Rocco Moretti roccomoretti at netscape.net
Wed Jan 30 23:58:25 EST 2002


"Raymond Hettinger" <othello at javanet.com> wrote in message news:<a38c1u$945$1 at bob.news.rcn.net>...
> I have written a draft PEP summarizing proposed enhancements to generators:
> http://users.javanet.com/~othello/download/genpep.htm
> 
> Please post your comments (and maybe a little encouragement) here on
> comp.lang.py or email them directly to me.

Comments from the Peanut Gallery - Two quick ones and a Doozy.

(1) You justify the behavior of your xmap over the Cook book one in
that it makes sense when sequences are finite. (But may fail when
sequences are infinite.)

However, in the "New Python," generators are nothing but lazy
sequences in fancy clothing, so it may (in some as of yet unrealized
cases) make sense to pass a generator of infinite output to xmap.
Differing from the semantics of map *and* not being as general as the
alternative makes the alteration a non-starter, IMHO.

(2) On generator comprehensions - You list a con as the brackets make
it look like it should return a list. Well, it can be argued that a
generator is nothing but a special case of a list, and the syntax
issue probably parallels the def vs. defgen arguments - i.e. it's
going to come down to a BDFL pronouncement.

(3) The current semantics for simultaneous generators/consumers are
frightful. (I refer to the bi-directional generator case where both
.next() and .submit() are both valid.) In fact, although not
explicitly stated, your proposal seems like they are not to be
allowed. But assuming they are useful enough to be implemented ...

First off, the way you've described the generator initialization is
ambiguous in the case where both occur.
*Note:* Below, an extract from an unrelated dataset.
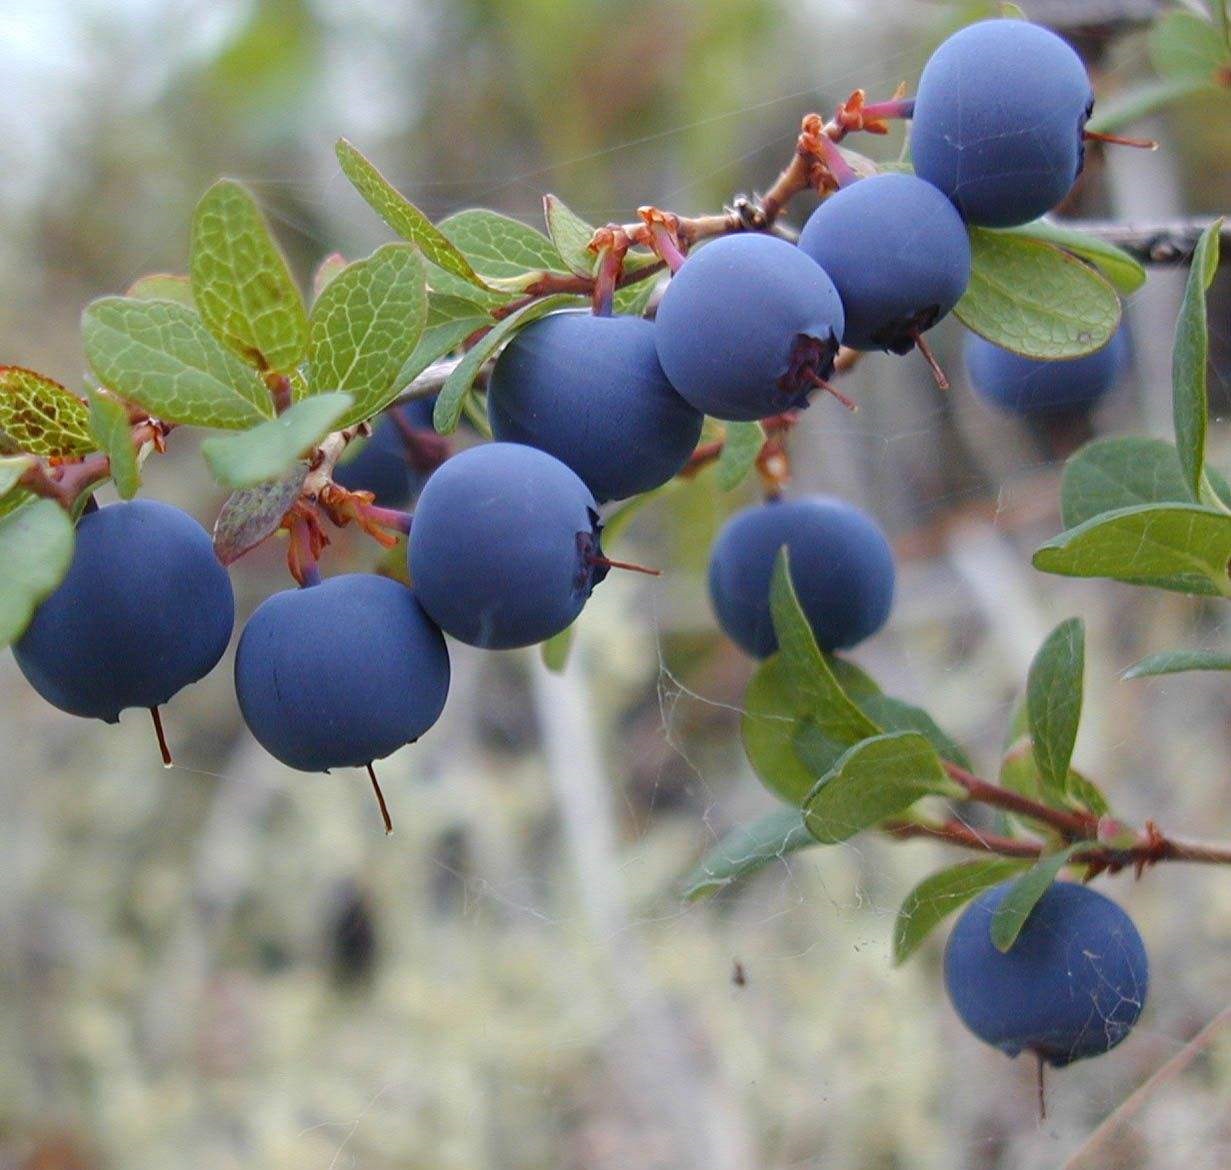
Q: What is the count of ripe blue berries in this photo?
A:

I quote for reference:

: Note D:  There is a subtlety in the implementation of .submit() as
compared
:    to .next().  Here's the normal flow using .next():
:
:        g = mygen(p1) will bind p1 to a local variable 
:                and then return a generator to be bound to g
:        y = g.next() runs the generator from the first 
:                line until it encounters a yield when 
:                it suspends execution and returns a value
:                to be bound to y
:
:    In contrast, the flow using .submit() is different:
:
:        g = mygen(p1) will bind p1 to a local variable and
:               then IMMEDIATELY executes code within 
:               mygen() until a yield is encountered 
:               then it suspends execution and returns 
:               a generator to be bound to g
:        g.submit(val) resumes execution at the yield and 
:               binds val to the left hand side of the
:               yield assignment and continues running
:               until another yield is encountered.
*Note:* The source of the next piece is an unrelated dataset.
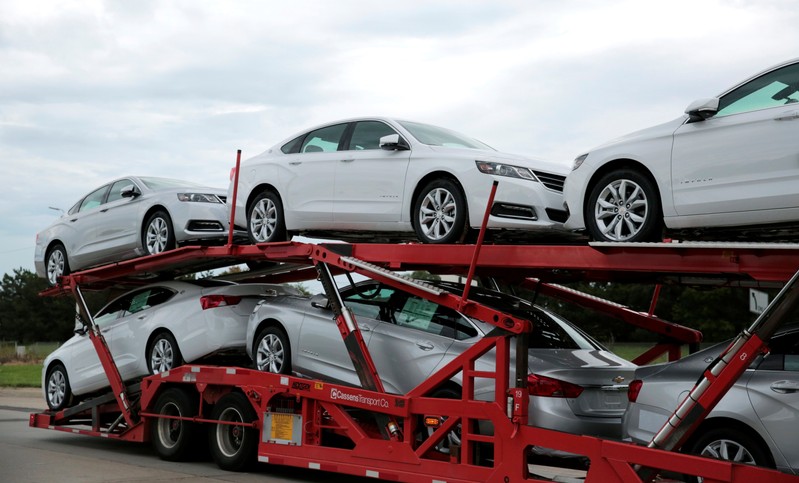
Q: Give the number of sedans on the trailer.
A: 6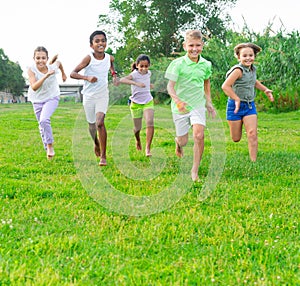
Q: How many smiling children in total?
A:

So what happens in the case of:

def oops(switch):
    '''What Should Python Do?'''
    print "There!"
    if switch == 5:
        yield 5
    else:
        m = yield None
n = oops(q)
print "Here!"
#calls to n.next()/n.submit(val) later on in the program

So if q == 5, Python should print 'Here! There!',
but if q != 5, Python should print 'There! Here!', 
The trick being that the compiler has little way of knowing the which
the case should be without some deep introspection on which code paths
are accessible from a given argument set.

You maybe able to fix this problem by delaying execution of the first
bit of code until the first invocation of gen.next() or gen.submit().
That is, the semantics of gen.submit() could change to:

        g = mygen(p1) will bind p1 to a local variable and 
                then return a generator to be bound to g
        g.submit(val) The first time it is invoked, it runs
                the generator from the first line until it 
                encounters a yield. It then binds 
                val to the left hand side of the yield 
                assignment and continues running until 
                another yield is encountered. Subsequent 
                calls bind val to the left hand side of the
                yield assignment and continue       
                running until another yield is encountered.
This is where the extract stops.